■ Supplied entries ■

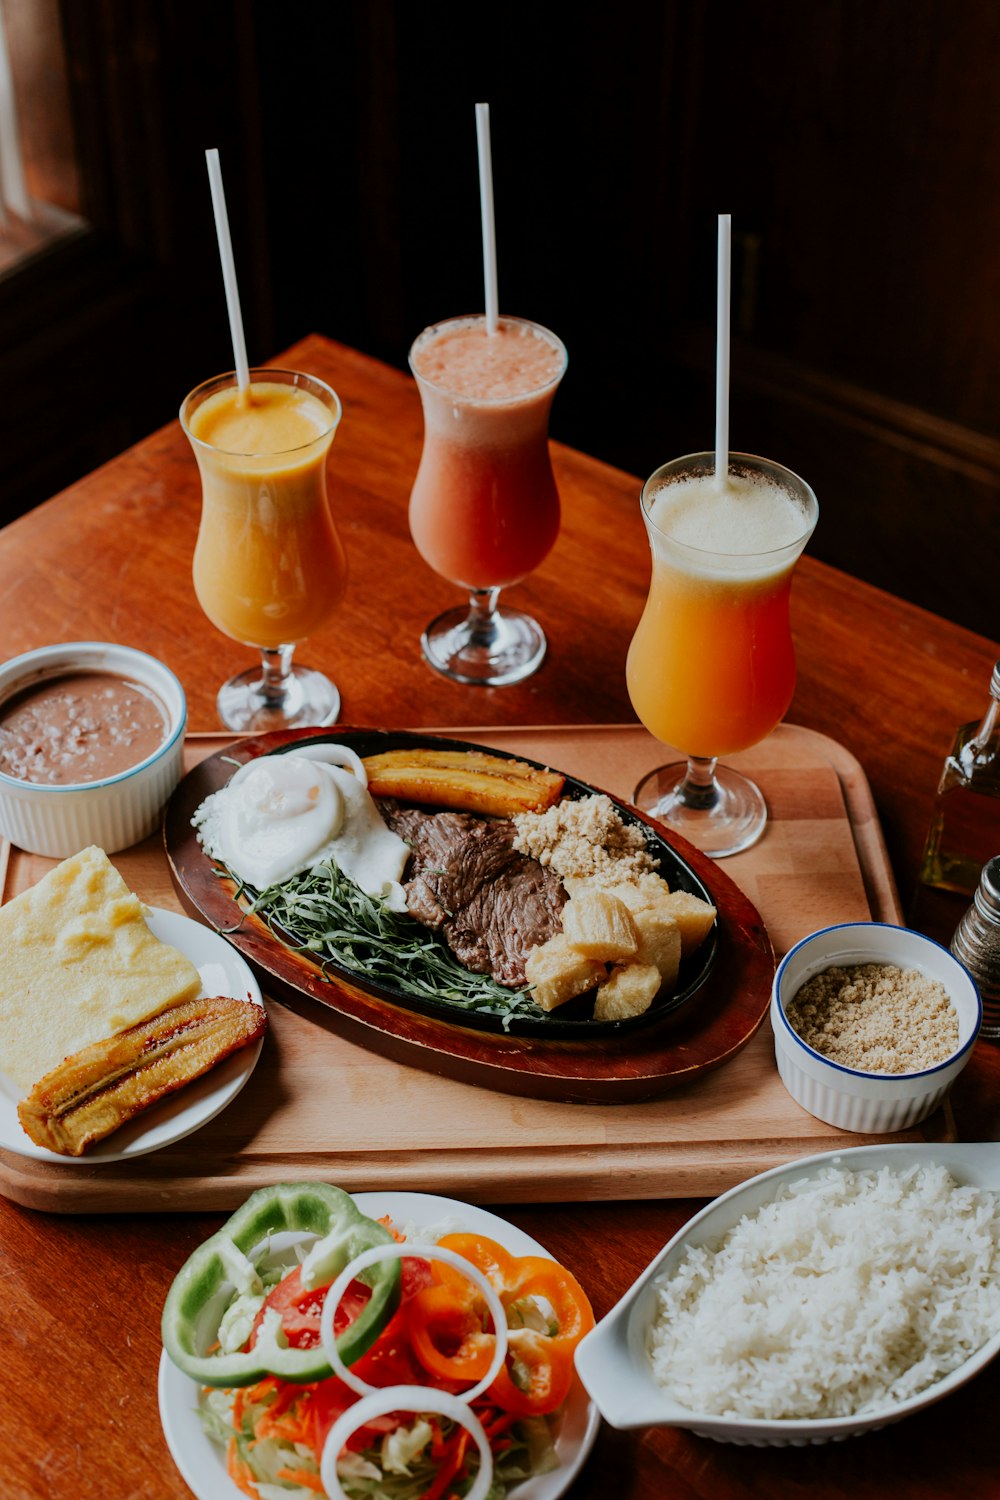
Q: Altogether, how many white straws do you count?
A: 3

--

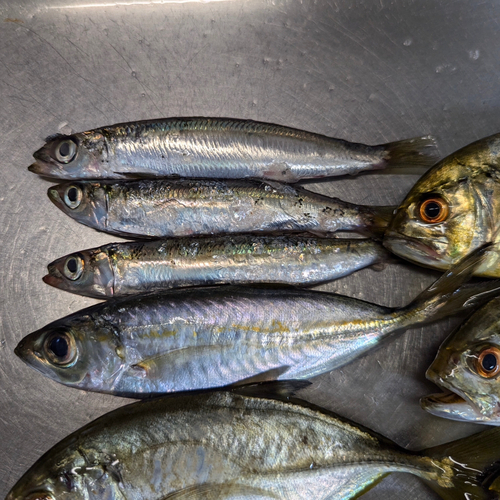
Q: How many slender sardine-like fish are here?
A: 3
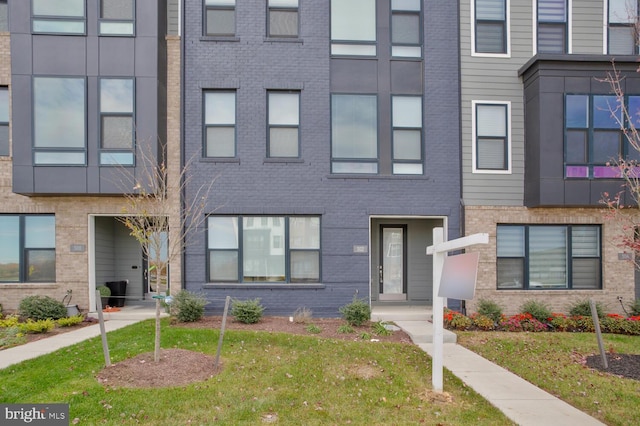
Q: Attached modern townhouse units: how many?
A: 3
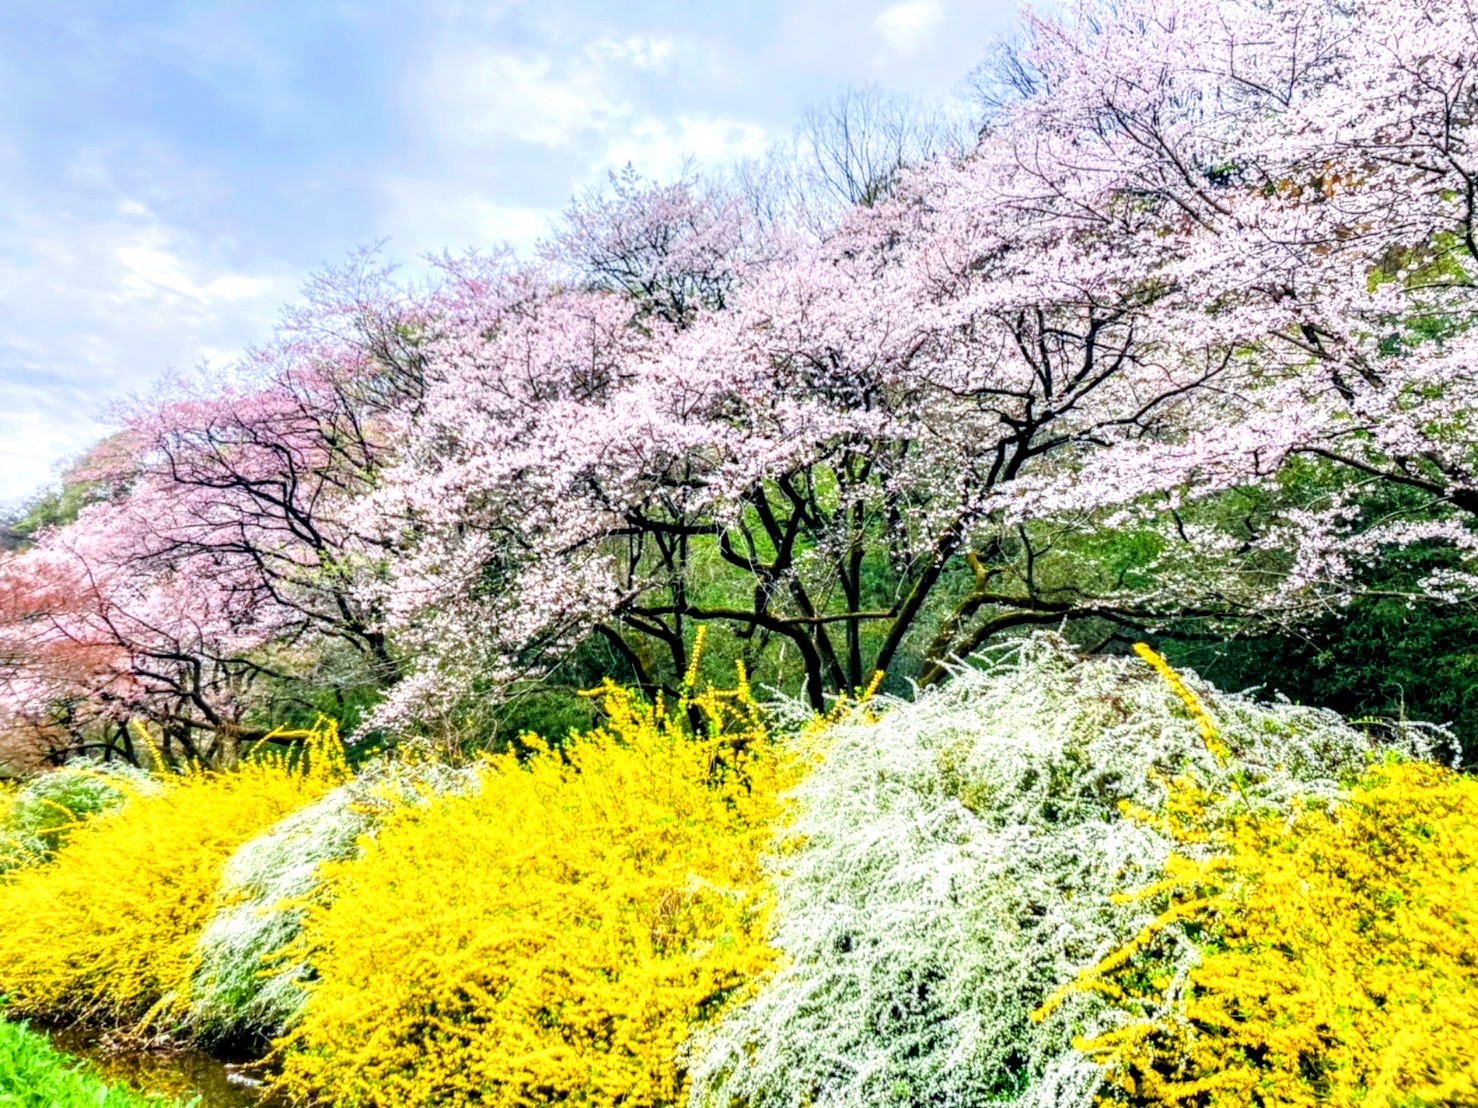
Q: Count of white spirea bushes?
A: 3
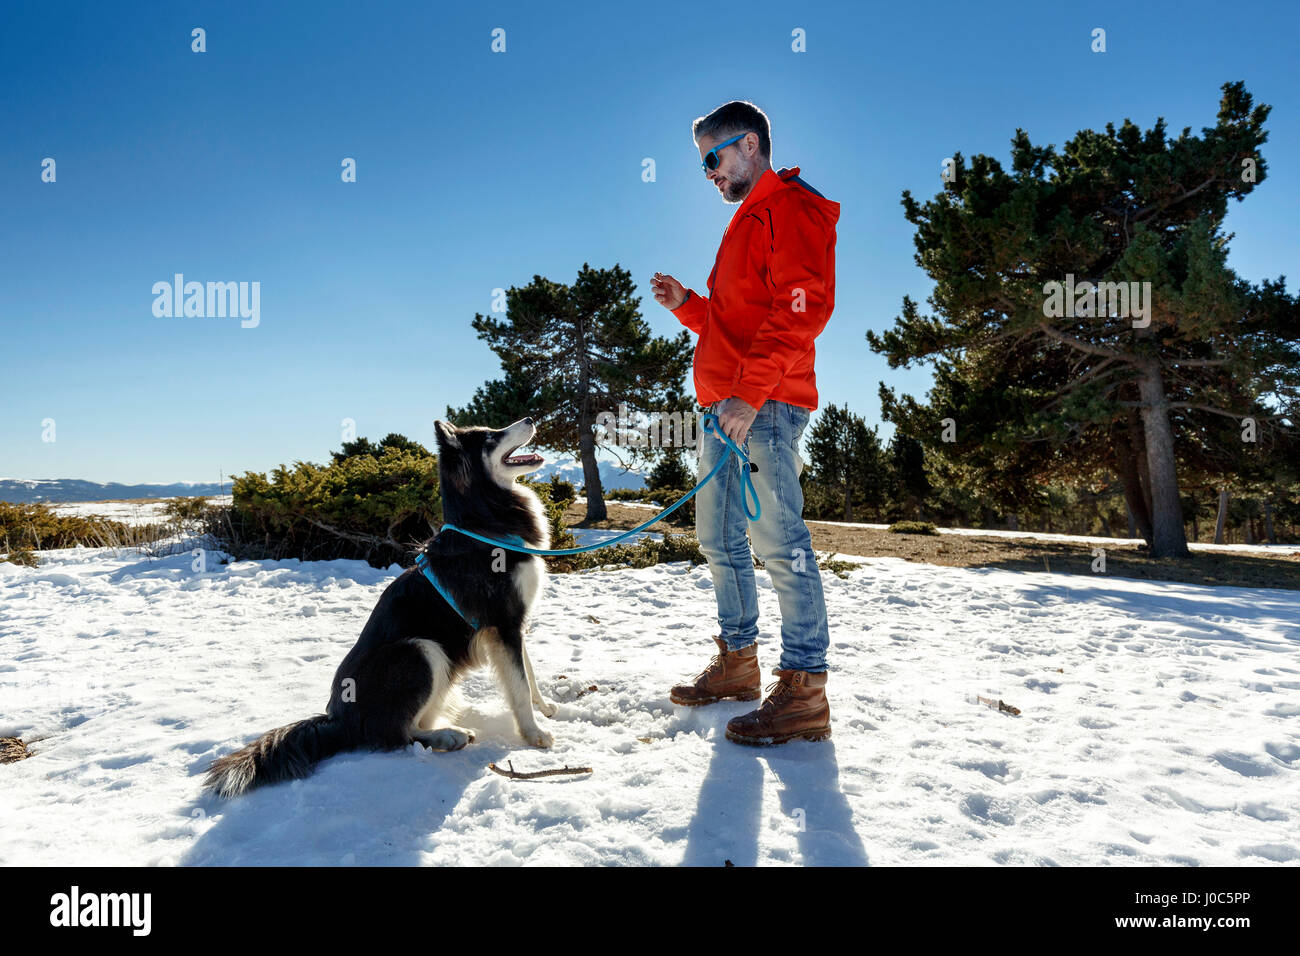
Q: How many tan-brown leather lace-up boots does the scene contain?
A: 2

■ Required work ■
Tally every line in these entries where the string "many" occurs. The tally alone is the answer.

■ Expected answer ■
4